A while ago, while researching this post on writing full-time, I came across the statistic that most Australian authors will earn only around $11 000 a year. Naturally, this means that unless you’re one of the lucky few, most writers will need some kind of supplementary income – in other words, a day job.

Despite all the talk about the ‘Golden Age’ of writing, this is how it’s been for some time. TS Elliot, for example, famously spurned an offer by the Bloomsbury group to set up a Fellowship Fund so that he could write full-time, instead choosing to continue as a bank clerk at Lloyds. Franz Kafka also worked as a bureaucrat at the Assicurazioni Generali and, although he apparently hated his job, the shift work from 8.30am to 2.30pm did free up time for writing. To reel off some Australian names, Christos Tsiolkas of course worked as a vet nurse (and evidence of that comes through in the character of Connie, who shares that occupation in The Slap), NIck Drayson (Confessing A Murder) paints houses, Karen Hitchcock (Little White Slips) works as a doctor and lecturer and Kalinda Ashton (The Danger Game) also teaches at RMIT and edits at Overland.

Yet while the day job is common practice, the issue of how you balance your work with writing presents another problem altogether, as discussed in this post by the Millions. Writing is not something you can simply ‘get done’ – some days are good (or productive), some days are bad. Time, mood and stress can all impact on this. So what kind of jobs best complement a career in writing?

Justine Larbalestier had this to say:

Being an academic was my main day job and the one I held when I finished my first novel and countless short stories. I found that the research I did often fed into my fiction, but at the same time I found it very difficult to switch between scholarly and non-scholarly writing.

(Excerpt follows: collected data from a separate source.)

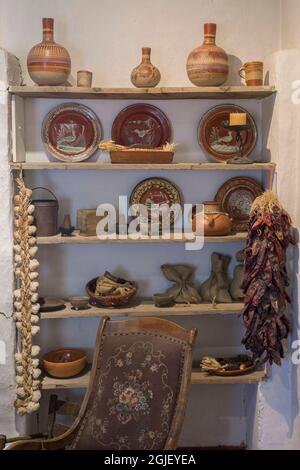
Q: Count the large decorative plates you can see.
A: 5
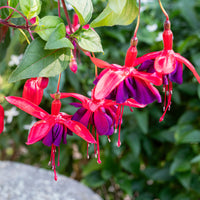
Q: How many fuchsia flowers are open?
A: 4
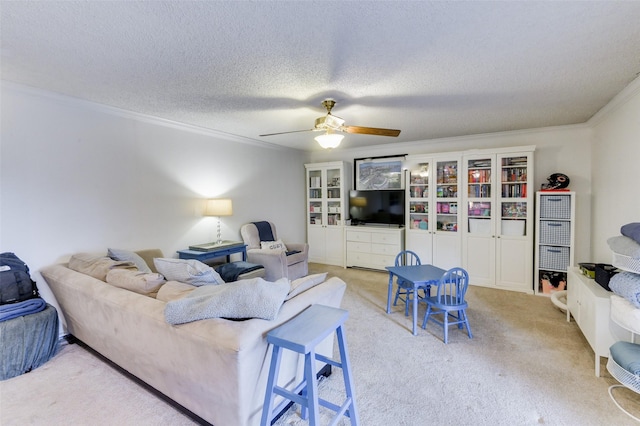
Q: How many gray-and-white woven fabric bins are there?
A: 3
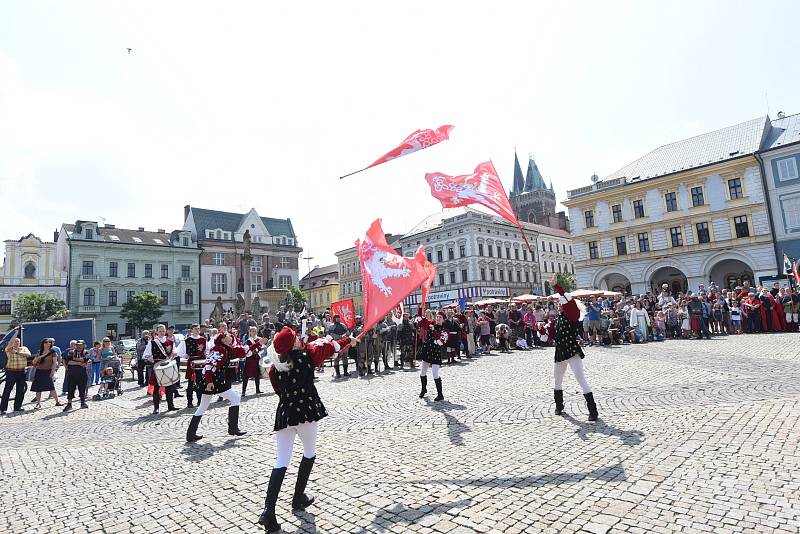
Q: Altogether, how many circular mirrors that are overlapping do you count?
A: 0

I met this guy once who claimed that being a builder was perfect for a writer because there was nothing you took home from your job. At the end of the day when you were finished you were finished and could throw yourself into writing your novel.

American novelist, Elise Blackwell, tends to agree. She also adds the more ‘social’ jobs can help when it comes to gathering ideas and inspiration:

The best jobs for my writing have been the more social ones (bartending or working in a store) or ones in which I learned a great deal (translating or writing about scholarship). Yet office work and even professional writing/journalism can be deadly, using up a writer’s energy with similar but less creative tasks. It’s hard to stare at a computer screen for 8 or 9 hours and then go home and compose on computer (which is how I mostly write).

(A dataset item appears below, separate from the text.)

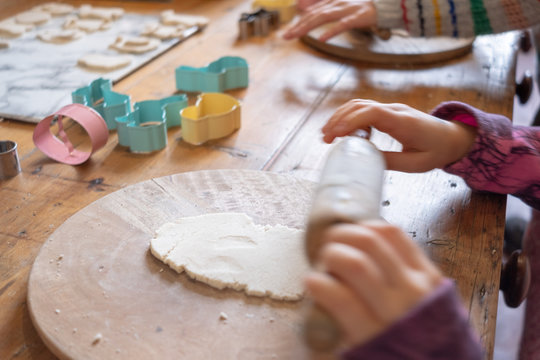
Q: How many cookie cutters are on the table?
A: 8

Andrew Hutchinson, author of Rohypnol, also stated that jobs which gave you the opportunity observe could help. He worked as a hairdresser and then a media monitor while writing: ‘working at a hairdresser’s you're forced to talk to people all the time, talking to people from different backgrounds and doing different jobs and things. It gave me a lot of perspective as to what working life is, what normal people are. And a lot more insight into how people work and what they do.’

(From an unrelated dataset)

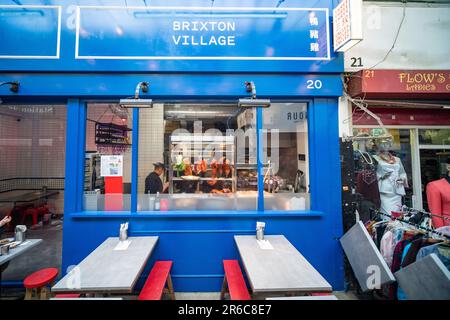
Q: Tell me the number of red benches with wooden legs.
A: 2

While I’m not so focused on the people-watching aspect, I definitely agree that the jobs that allow you to switch off and preserve lots of headspace for writing are the best ones. Curiously, as Blackwell and some comments on Larbalestier’s blog mention, editing and related tasks can sometimes be a hindrance, simply because you tend to overuse that critical part of your brain and self-censor. On the other hand, working in editing and/or journalism can teach you a lot about assessing and improving your own work, so perhaps it’s a bit of a double-edged sword. I’d be curious to know what others think. A while ago, Quill & Quire threw open the question to its readers – have a look at some of the answers here.

1926-switchboards

Comments

I have to agree that it's better working in a non-creative job so your juices are not depleted when it comes to your own writing, but the problem is it can be pretty miserable doing so and it's easy to get trapped in a job you probably shouldn't be doing. That can be counter productive. But you gotta pay the bills somehow and there just aren't enough writing/editing jobs to go around.

$11K a year? It doesn't surprise me. If you consider the average person works a 40-50K p.a. job for 20 years, that's a million bucks earned by the time they're 40. Most writers are owed a lot of back pay...

Posted by Chris Flynn 20/10/09 at 09:12AM

I worked with someone in the UK who was a receptionist and wrote a novel while at work. He just sat there with his headphone on and we all thought he was this super-efficient worker, and a year later he left with a publishing contract in his hands. It's possible to find a job where you're paid to sit somewhere and occasionally answer a phone, and put your mind to the task of writing.

Posted by Tina 20/10/09 at 10:22AM

I write full time now, but when I started out the BEST job I ever had was working in a warehouse with a bunch of illiterate dropkicks. A top time with great, if dumb conversation, and a built in encouragement to get back to my keyboard and earn to some proper foldable.

Posted by John Birmingham 20/10/09 at 10:38AM

This is a question I've been most interested in and of course, it's hard to find a definitive answer.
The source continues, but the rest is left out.